According to press reports, the issue of purchasing a new presidential jet was tabled at a cluster meeting between Malawi Defence Force (MDF)officials and the Parliamentary Committee on Defence and Security in May this year and that Treasury have confirmed the plans.
Government was considering buying a new jet in order to make international travel for the President more convenient.
But Mutharika, who is currently using either chartered or commercial flights, said a new jet was not under consideration.
Malawi Economic Justice Network (Mejn) said if the authorities will pursue the plans to buy the jet it will be insensitive as the plane only benefits an individual at the expense of other pressing needs.
Mejn executive director Dalitso Kubalasa said the country “ needs to look at our priorities again,”
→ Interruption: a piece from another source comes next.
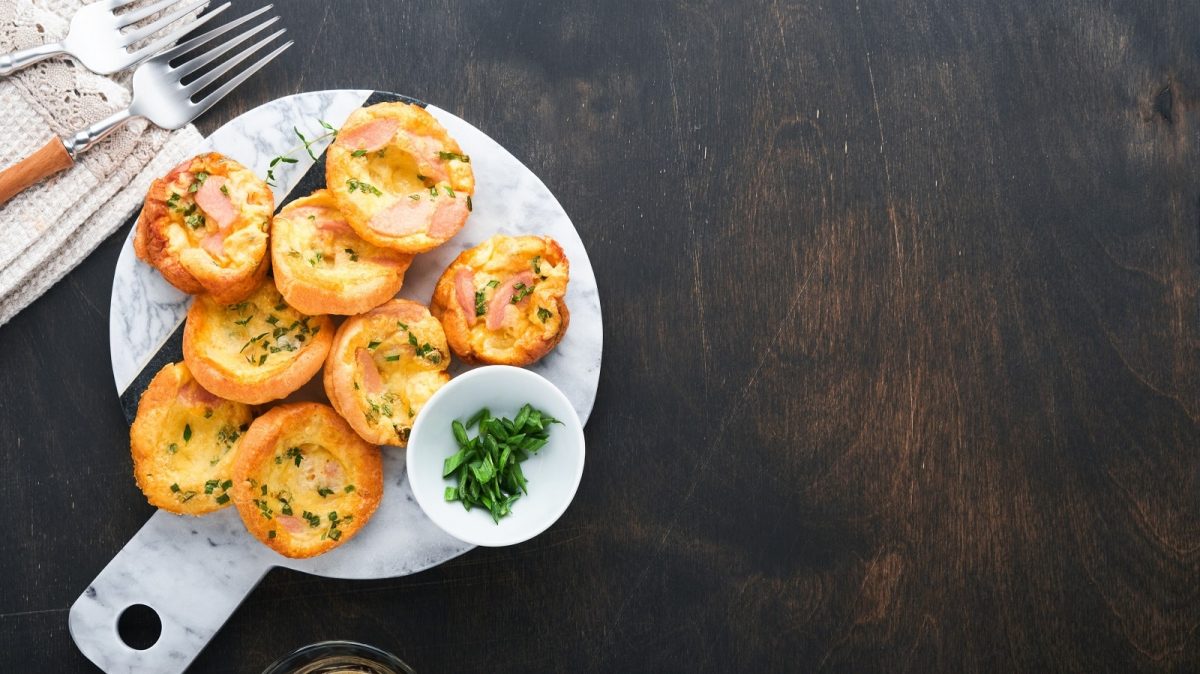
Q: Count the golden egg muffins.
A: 8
The country’s last presidential jet was sold by the former president, Joyce Banda, in 2012 in an attempt to boost her popularity both domestically and internationally.
The jet had become a symbol of the increasingly erratic rule of Mutharika’s elder brother, Bingu wa Mutharika, who was president between 2004 and April 2012.
Indeed, the purchase of the jet in 2010 was one of the factors that prompted donors to suspend aid to the country in 2011.
When Banda became president after Bingu wa Mutharika’s death in April 2012, donors reinstated direct aid on the understanding that, among other actions to clean up the country’s public finances, she would sell the jet.
Although Banda met this condition, it later transpired that the jet had been sold to a company that leased the jet back to Banda, and allegedly received preferential treatment in the award of government contracts – this allegation was never proved, but the affair was one of the factors that contributed to donors withdrawing direct government aid once again in 2013.